With the Brose (updated) 4 power levels, on high, or any level, the basic work I have to put in to just trigger any assistance is very high for me, on top of that power cuts out at 18 MPH, that is a big difference compared with 21 MPH. So I go slower and work harder, alot harder. My average BPM was about 130 on the 650B at 20 MPH, where the Brose is more like 140-150 at 18 MPH. Be aware it didn't matter if I was going 18, or 14, the effort appeared the same. It's not all is bad with the Brose, I peddled up a very steep canal embankment in the lowest gear that I would never make with the 650B.

I thought I would sell the 650B, but I guess not. The Brose seem good for only tight off road in low gears. So I can re-live my youth on trails I use to do with my 1995 IBOC (no shocks at all).

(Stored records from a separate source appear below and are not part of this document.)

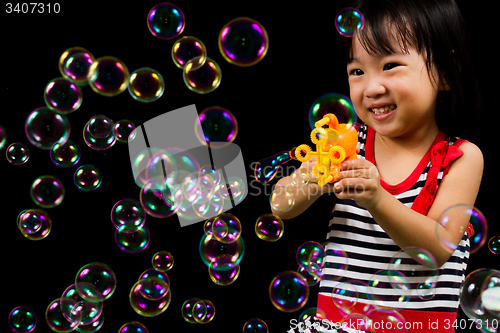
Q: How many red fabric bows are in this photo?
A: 1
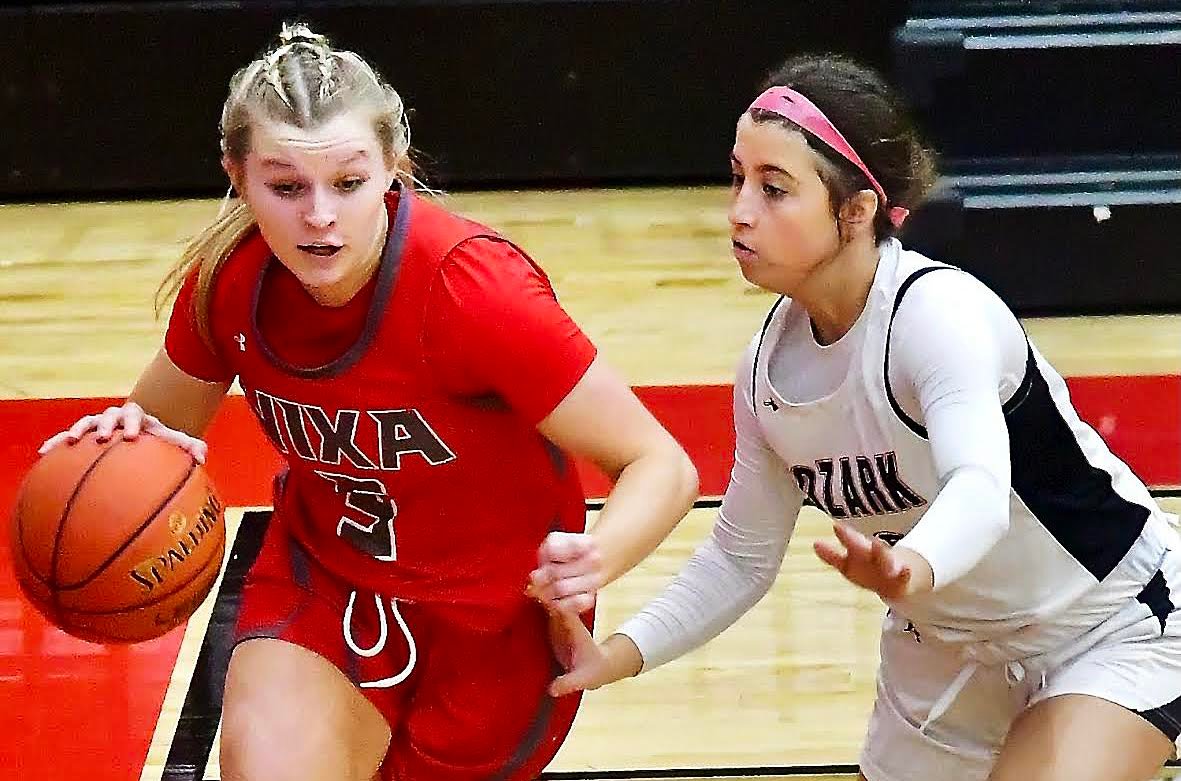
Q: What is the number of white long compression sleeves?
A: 2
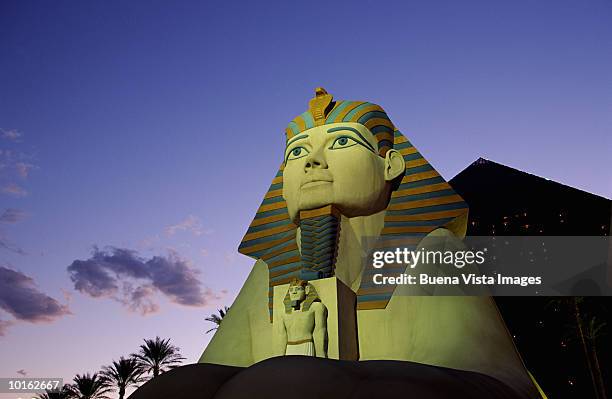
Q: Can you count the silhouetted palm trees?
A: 5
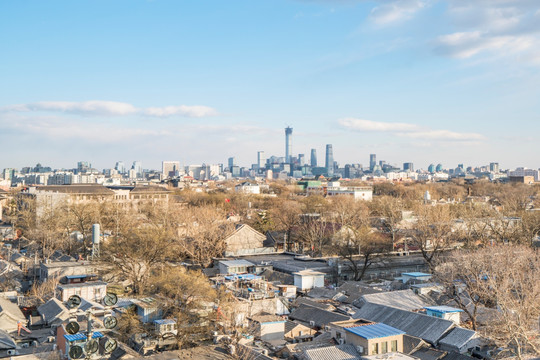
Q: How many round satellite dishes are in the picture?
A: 7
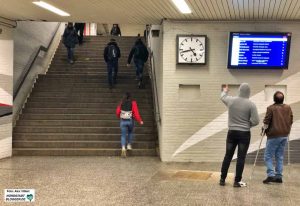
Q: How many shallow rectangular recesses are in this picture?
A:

I plan on doing everything I can to modify the Brose top speed, not happy it's cutting out 2 MPH before 20.

Check and see if you can have the bike shop reprogram the computer? Also, check if there is a setting for changing the wheel diameter or the tire circumference, and if it has that then changing it could let you travel a little faster, even if the programming thinks it's cutting out at 18mph you'd really be doing 20.
 
You don't like working harder, but you're doing it. As YOU get stronger, the bike will too. At least in terms of giving you more boost. What you are experiencing is what I like about mid drives with good torque sensors, you have to work for the boost. Mid drives are the smallest motors used for ebikes. Good torque but the smallest hp (hp is speed, torque is climbing ability)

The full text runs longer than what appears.